Copy out each line of the data below in which "many" appears.
[[ WORKING DATA open ]]
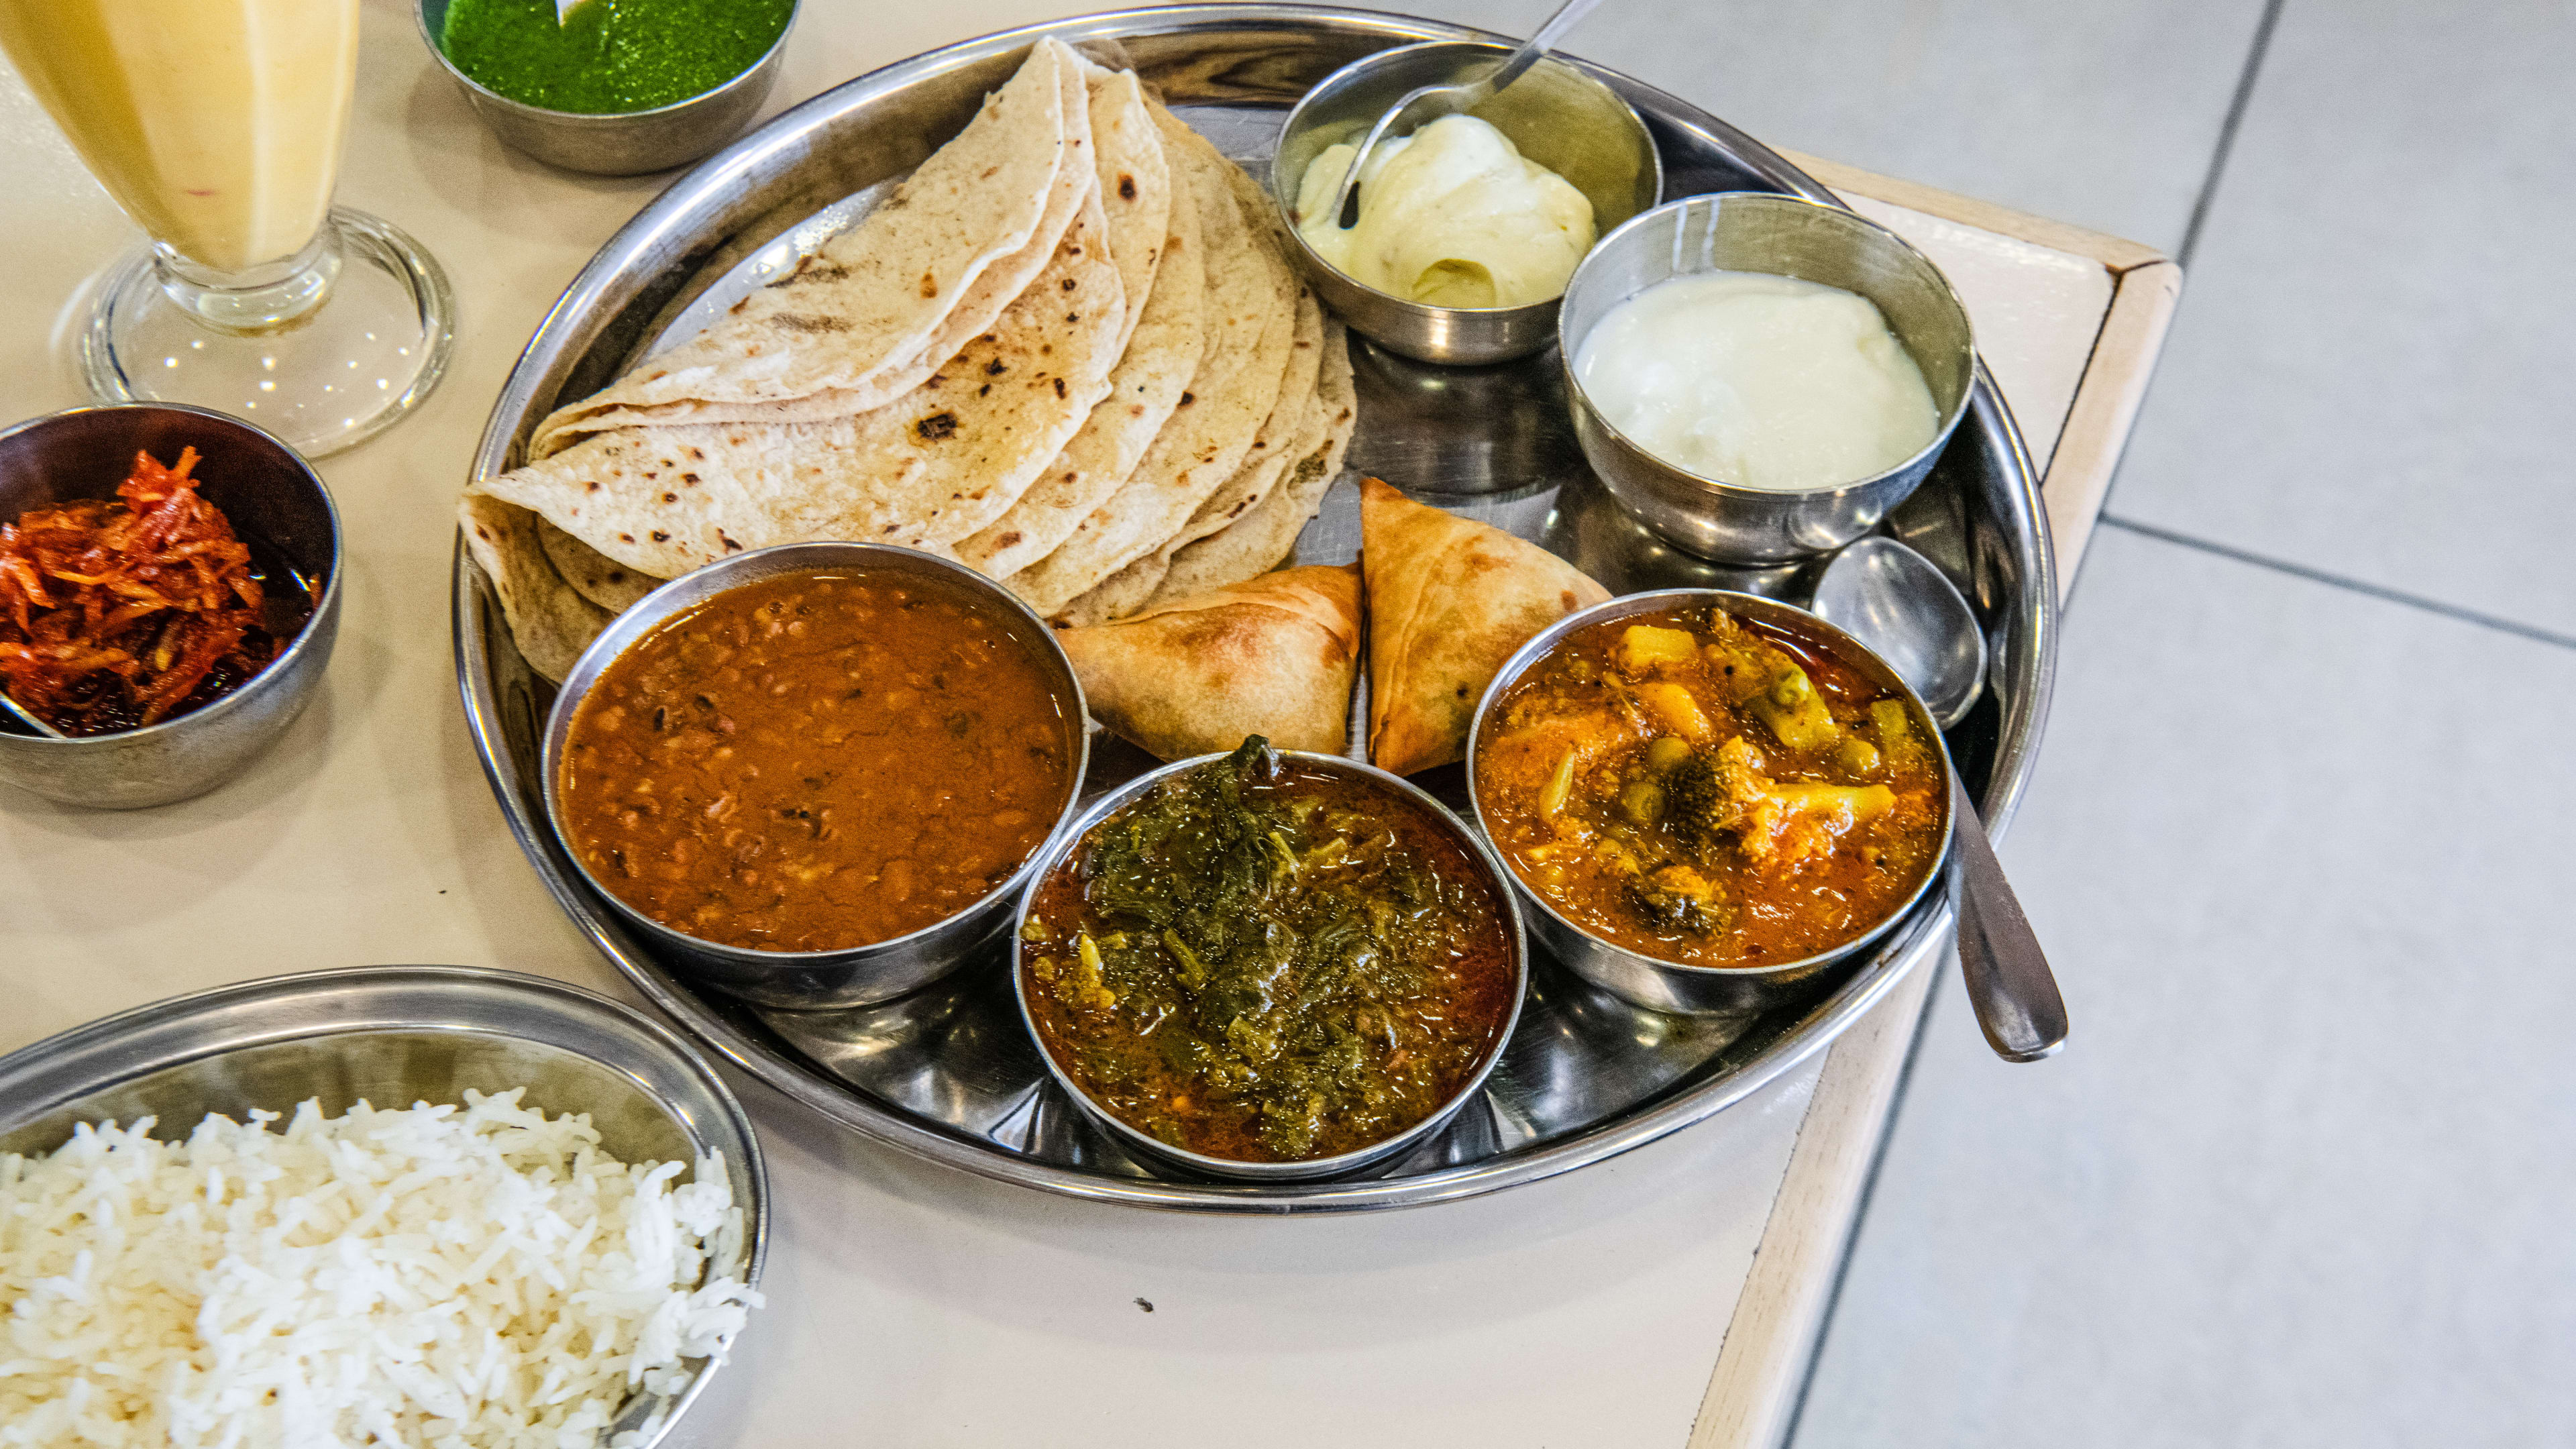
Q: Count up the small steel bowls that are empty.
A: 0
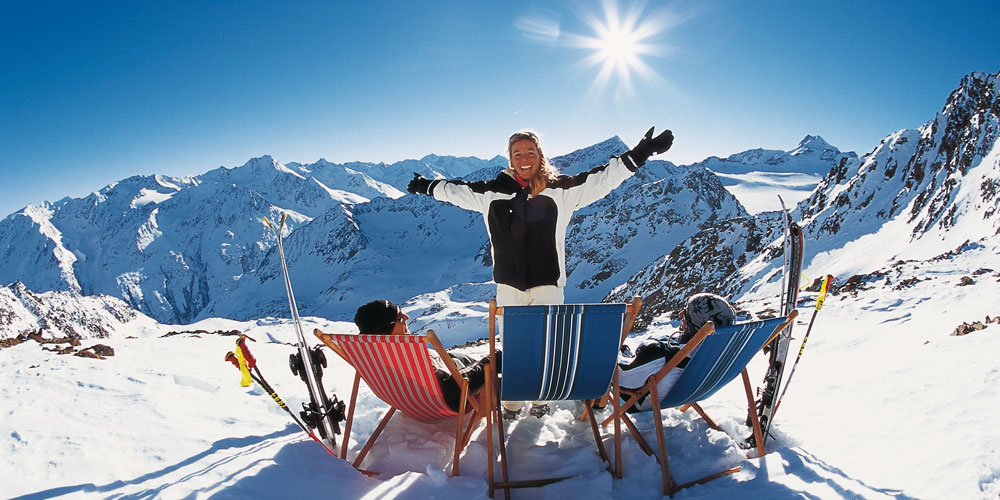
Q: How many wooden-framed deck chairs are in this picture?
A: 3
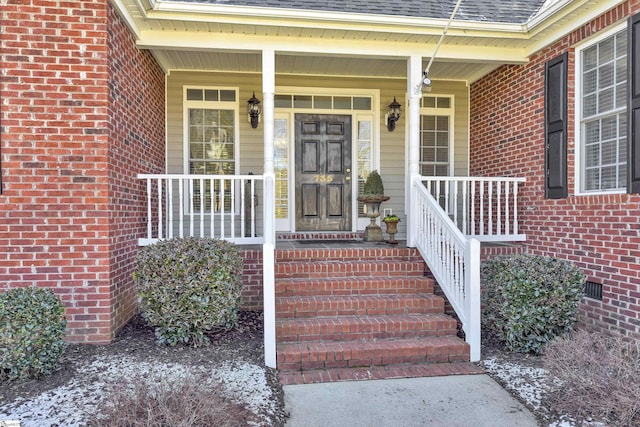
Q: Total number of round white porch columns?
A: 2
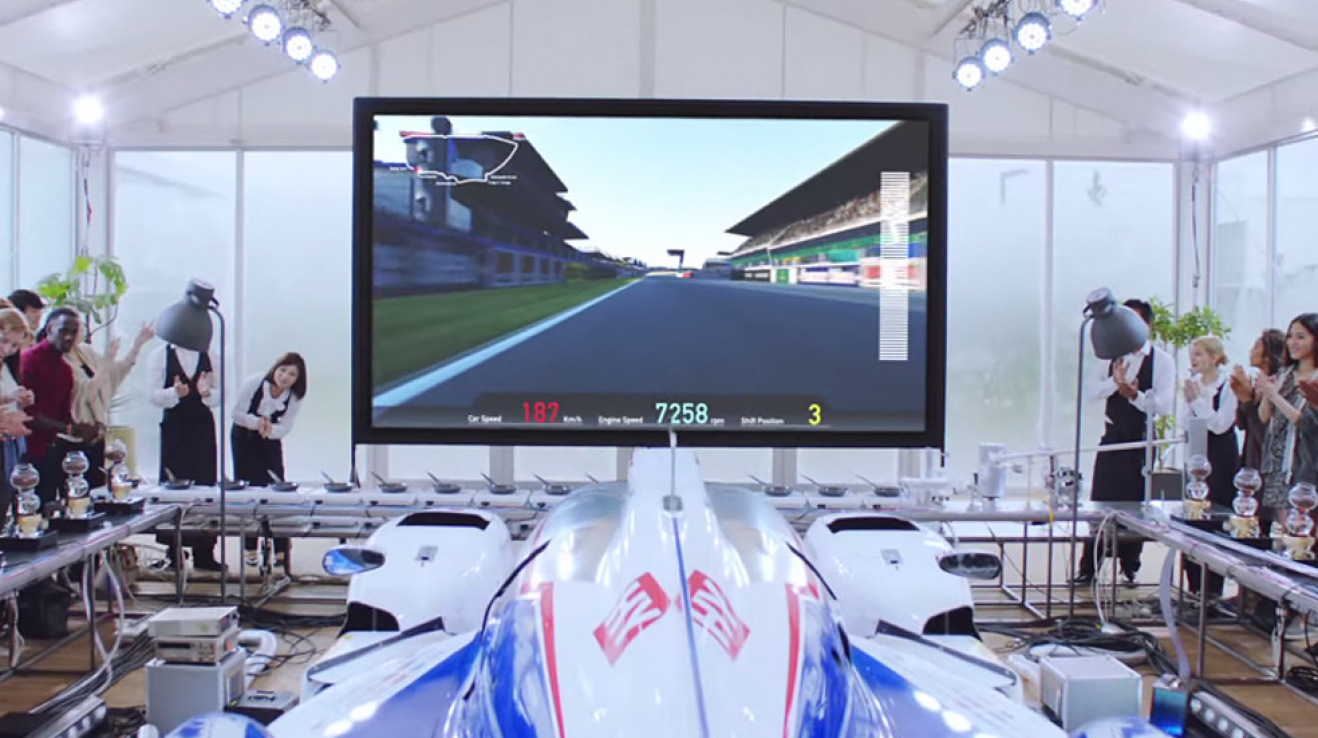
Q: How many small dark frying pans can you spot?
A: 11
[[ WORKING DATA closed ]]
▶ _SOLVED EXERCISE_
Q: How many wooden-framed deck chairs are in this picture?
Q: How many small dark frying pans can you spot?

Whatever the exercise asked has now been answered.